Além de Corra!, outro ponto de representatividade é o filme da estreante Greta Gerwig. Lady Bird – A Hora de Voar é uma obra fílmica dirigido e roteirizado por uma mulher, com duas mulheres estrelando a trama e uma temática que mostra todo o poder delas. Como um relato de um diário, a produção da A24 encantar o público por sua simplicidade e verdade transmitida em cada cena. Com as atuações de Saoirse Ronan e Laurie Metcalf, Lady Bird é uma mostra do talento de Greta, além de ser uma forma de fundamentar a luta pela igualdade que está acontecendo em Hollywood, afinal Greta Gerwig se mostrou mais talentosa e capaz do que muitos que já tiveram espaço no universo da sétima arte.
O ápice da representação está no lindo filme Me Chame Pelo Seu Nome, dirigido por Luca Guadagnino e inspirado no livro de André Aciman. A história de descoberta e desejo do jovem Elio (interpretado magistralmente por Timothée Chalamet) ao se relacionar por Oliver (vivido por Armie Hammer) é uma delicada e emocionante história de amor. O espectador se sente tocado ao ver cada uma daquelas belíssimas sequências com as cidades italianas como pano de fundo. Um filme muito diferente do que o que a Academia costuma validar, mas a magnitude de sua qualidade artística é muito maior do que qualquer preconceito existente entre o conselho da Academia de Artes e Ciências Cinematográficas.
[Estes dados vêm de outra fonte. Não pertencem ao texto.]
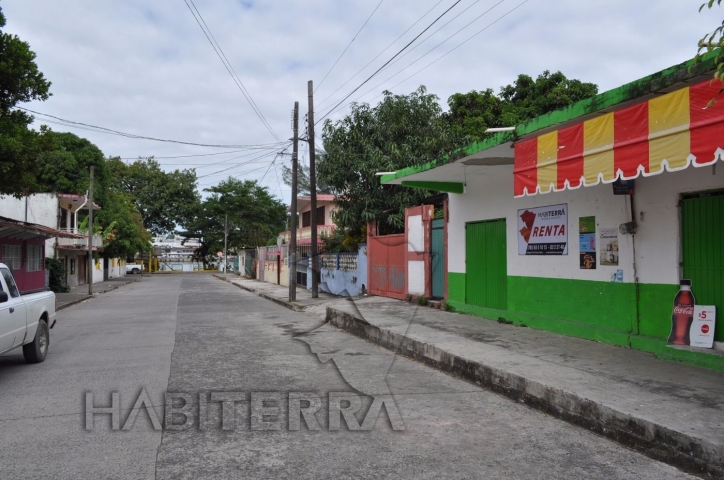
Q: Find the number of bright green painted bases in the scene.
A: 1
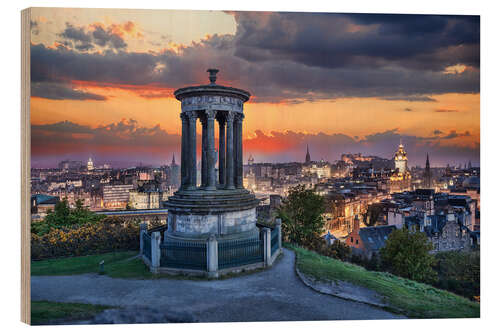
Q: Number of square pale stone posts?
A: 5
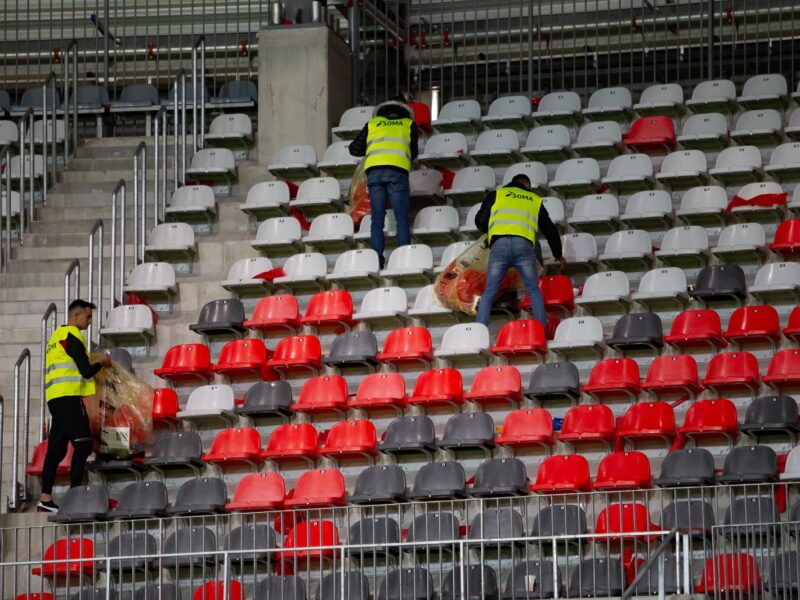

Por fim, as duas películas que faltam são os queridinhos do Oscar 2018. Três Anúncios Para Um Crime, de Martin McDonagh, e A Forma da Água, de Guillermo del Toro, foram apresentadas de forma primorosa. A perfeição de ambas as películas em todos os aspectos cinematográficas torna elas as concorrentes diretas pela estatueta. O filme de McDonagh é um drama sátiro que tem como atriz principal a extraordinária Frances McDormand incorporando o símbolo americano do feminismo (Rosie, “the riveter), num lugar onde o cenário de fundo ainda critica o racismo enraizado nos estados sulistas dos EUA. O simples fato de unir essa atriz sem igual num cenário como esses e deixá-la fazer o que só ela sabe é o suficiente para se imaginar a garra, inteligência e relevância que está incumbida na história. O conjunto roteiro, elenco e temática tornam esse filme o favorito para ganhar a estatueta mais cobiçada da noite de domingo. Sem sombra de dúvidas esse trabalho pôs McDonagh em um outro patamar de criatividade.
O concorrente direto de Três Anúncios Para Um Crime é o conto de fadas sombrio de del Toro. Dessa vez com uma história de amor improvável, Guillermo encanta o público com a beleza ofuscante de seu universo fantástico e suas criaturas. O seu longa funciona como uma belíssima homenagem aos marginalizados pela sociedade. Com todo o talento e visão do diretor mexicano, A Forma da Água se tornou uma das suas obras mais belas e perfeitas. A delicadeza e sensibilidade presentes na película tornam ela uma obra prima da sétima arte. Quando um filme é dirigido e roteirizado por um mexicano; tem suas personagens principais sendo uma muda, um gay, uma negra e uma criatura não-humana e todos eles são representados com tamanha força, significância e representatividade; e esse mesmo filme ainda ganha um espaço absurdo num mundo onde ainda há, infelizmente, tanto preconceito, essa obra merece um destaque estratosférico. Afinal, num ano de tanta luta e podridão sendo exposta, temáticas como essas são fundamentais. E seja qual for o vencedor da noite do dia 4 de março, o universo cinematográfico estará ganhando um legado muito maior do que mais um registro de vencedores; ele estará dando um passo para um futuro melhor.